Beautiful.  Inspiring.  Sacred.

That’s how I would describe the poetry of Christine Sherwood, collected in her book, Help Me Remember Who I Am, which is subtitled Poetry of Healing.

When I read her verse, it stirs a knowing deep inside me, an inherent truth that all of us can recognize if we just really listen, a greater knowing that obviously came alive in Christine when she was faced with her own mortality.

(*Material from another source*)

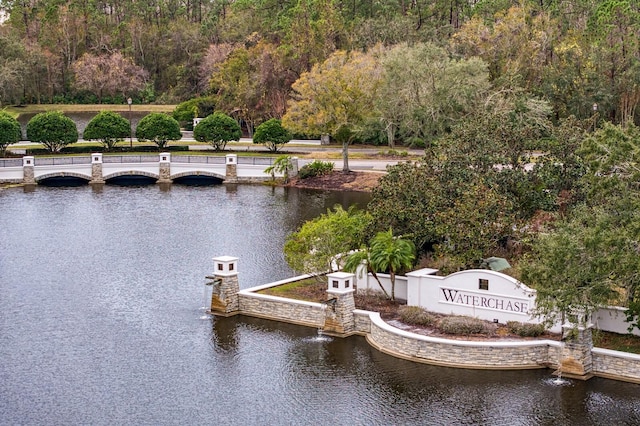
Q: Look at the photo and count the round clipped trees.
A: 6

She was diagnosed with rectal cancer in 2006.  And through the struggles that cancer brought her, it seems a divine spirit blossomed inside.  “I see now that the poems capture moments in time that I was seeing through the pain and into the face of God,“ Christine relates on her website.

Ironically, Christine doesn’t consider herself a writer or poet.  In fact, she has never written poetry before and doesn’t feel that she really wrote these poems herself, but rather channeled them onto the page.

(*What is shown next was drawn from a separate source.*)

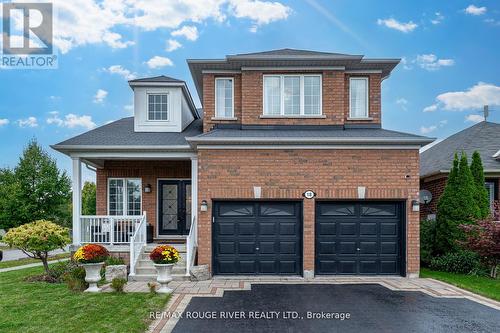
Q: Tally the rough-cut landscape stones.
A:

Christine recently read her poems aloud at Lenny Foster’s Living Light Gallery in her hometown of Taos, New Mexico.  She had the reading videotaped exclusively for In Care of Dad, so that we could  share her wonderful poetry with you.

Listen to Christine read her poem, “Breathe” and tell me it doesn’t give you pause.

“Breathe”

I think I am asleep
I think I am awake
What are these states that I think I am in?
While asleep I know my deepest dreams
While awake I drive for blocks not remembering where I’ve been
Yet someone always reports that state that I am in
What if I have it backwards or
What if none of these states exists at all?
I even wonder why it is important to me
Perhaps because there is something coursing through my blood
It is what makes the cells divide, the DNA split and
The mitochondria produce energy
It is primal, ancient and timeless
It does not require me to notice it or acknowledge it
It is there whether I am asleep or awake
Dancing drunk with joy or pierced by grief
Filled with light or filled with engineered drugs that
Make me appear dead to the surgeons’ knife
But it is alive
Cruising the golden pathways of life within me
And it has a voice
I can hear it even from the void I am in
It gives me the command that rules the universe
So simple, so surprising

You are the love of God
Breathe



7 Responses to “Breathe”

  1. Andrea Szekeres says:

    So beautiful! And what a perfect place to share this.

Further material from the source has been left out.